Records from a data source:
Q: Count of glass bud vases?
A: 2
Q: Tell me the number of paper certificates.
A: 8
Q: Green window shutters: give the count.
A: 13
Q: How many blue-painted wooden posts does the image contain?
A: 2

--

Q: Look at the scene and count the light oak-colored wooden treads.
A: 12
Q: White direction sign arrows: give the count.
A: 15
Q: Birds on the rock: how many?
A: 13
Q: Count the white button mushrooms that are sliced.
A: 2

Task goal:
Where a line of the data contains "wooden", copy that line.

Expected answer:
Q: How many blue-painted wooden posts does the image contain?
Q: Look at the scene and count the light oak-colored wooden treads.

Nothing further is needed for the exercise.